Around 500,000 Israelis have been evacuated and displaced in the 10 days since Hamas unleashed the bloodiest attack in the country's history, the Israeli military said Tuesday.
"There are about half a million internally displaced Israelis at the time," Jonathan Conricus, spokesman for the Israel Defense Forces (IDF), said in an online briefing.
He pointed out that all communities around the Gaza Strip had been evacuated, as had more than 20 communities along Israel's northern border with Lebanon.
The evacuations follow the brutal surprise attack by Hamas fighters, who broke through the heavily fortified border on October 7 and killed more than 1,400 people, most of them civilians.
It was the worst attack in the country's 75-year history.

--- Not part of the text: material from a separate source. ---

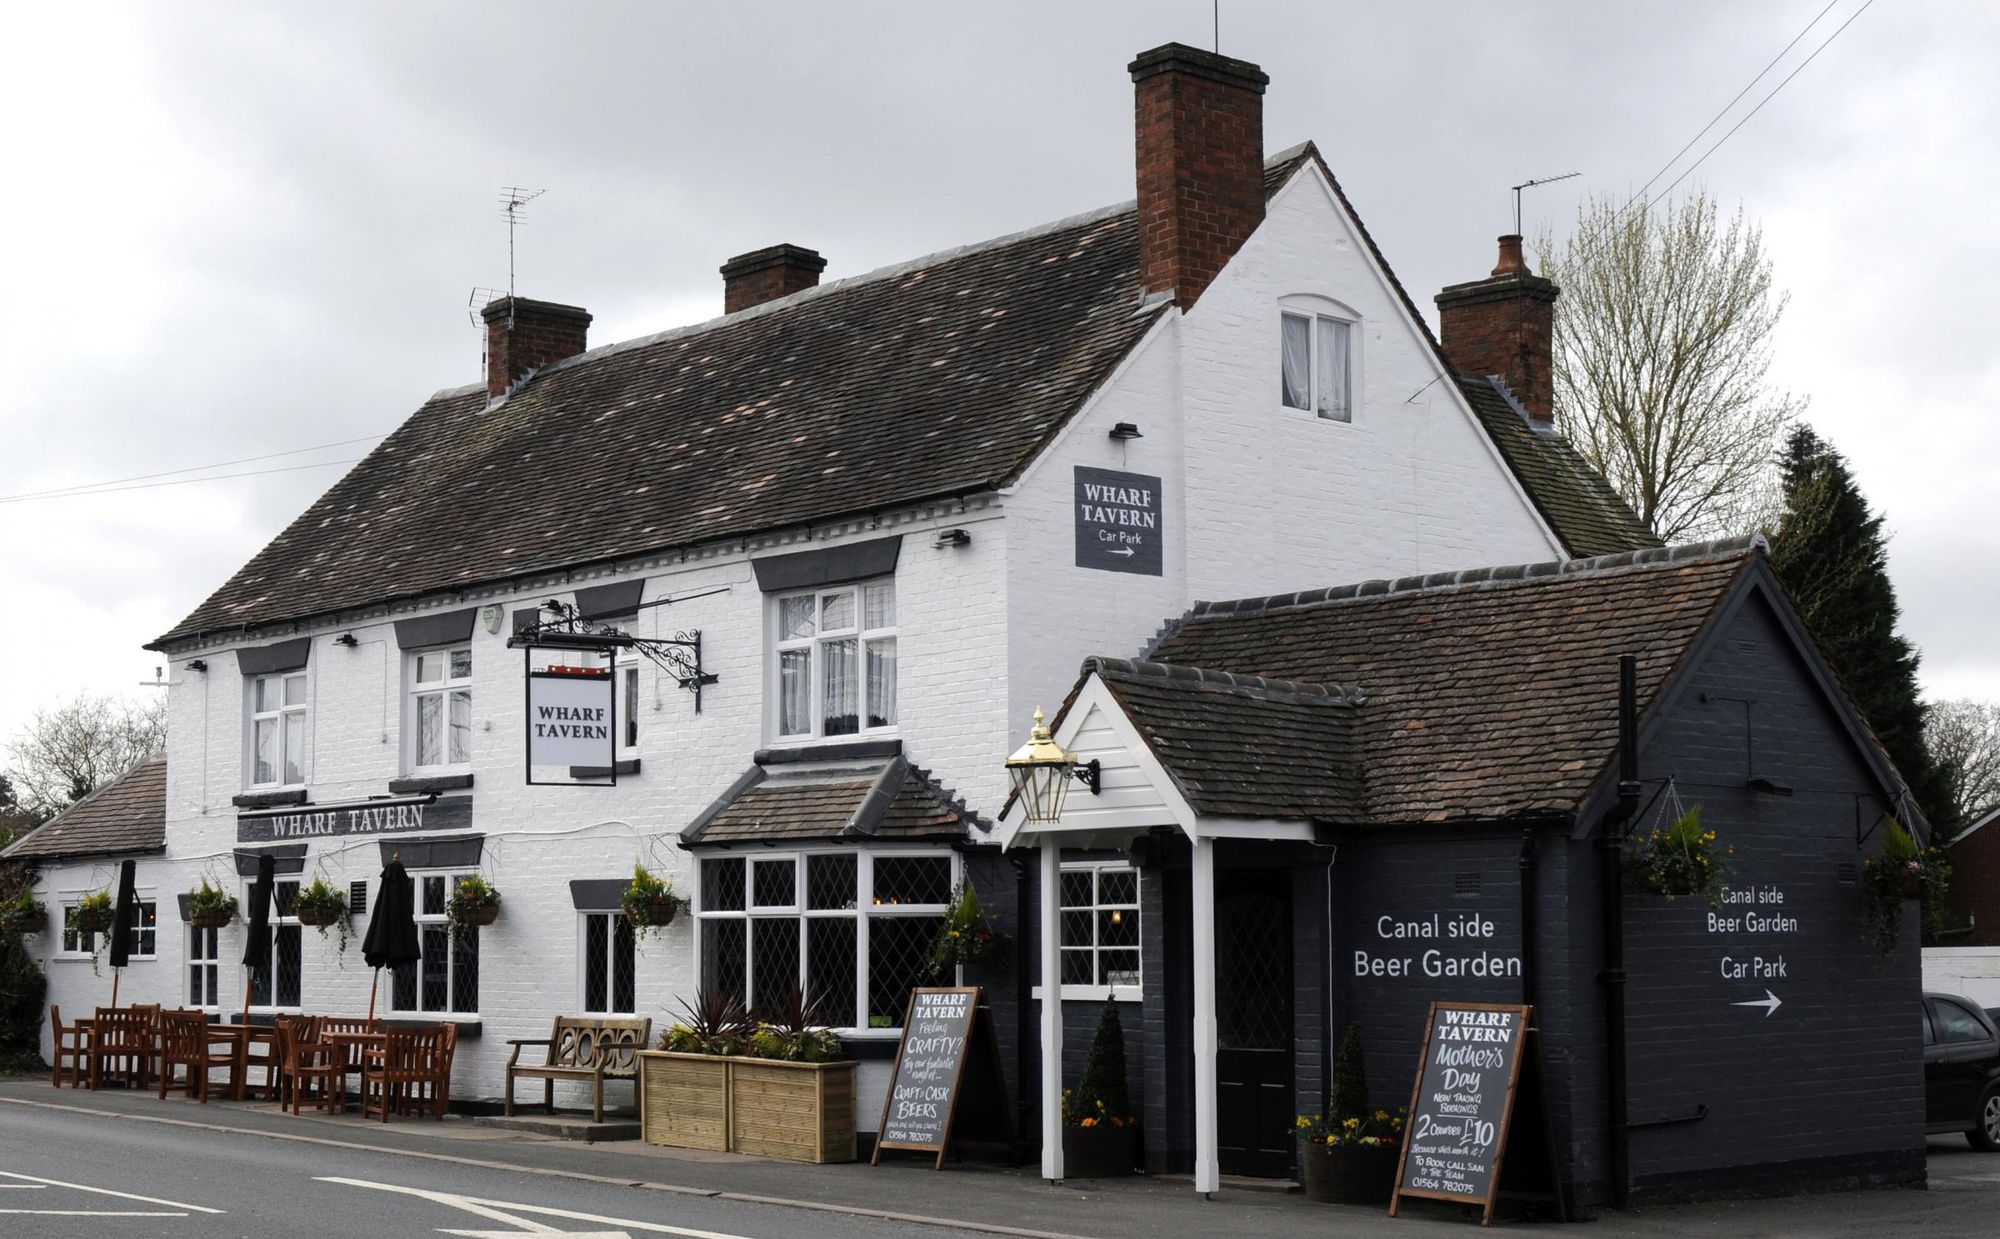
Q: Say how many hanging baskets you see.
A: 9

Israel's relentless series of retaliatory air strikes in the Gaza Strip have flattened neighbourhoods, killing at least 2,750, most of them ordinary Palestinians.
More than one million people have been displaced inside the densely populated Palestinian territory, as Israel prepares for a full-blown ground offensive against Hamas.
Many of the people in Israeli communities around the Gaza Strip had initially "evacuated on their own merit and at their own initiative", Conricus said, adding that since then "all of the communities around the Gaza Strip have been evacuated as per government directives".
"We don't want civilians near the combat zone," he said, stressing that "we want to protect civilians, first and foremost ours, against the horrible effects of war".
Israel's army has also been evacuating residents living along its northern border with Lebanon, amid rising tensions with the Hezbollah militant group.
An Israeli civilian and an army officer were killed Sunday in missile attacks from Lebanon, and the army carried out retaliatory strikes and attacked the militant group's infrastructure.
The move affects thousands of people living in 28 communities.
Many had already left the area after repeated cross-border fire in recent days has claimed lives on both sides of the UN-patrolled border between Lebanon and Israel which remain technically at war.
Those evacuated had found "temporary refuge with friends and family in central Israel", Conricus said.
Those areas "are deemed safer, although they are also under constant rocket attacks and have to be in shelters", he said.
"We are talking about a significant humanitarian situation in Israel," he said, acknowledging though that "the situation in Gaza is worse.
"I wouldn't want to swap tables for even a second."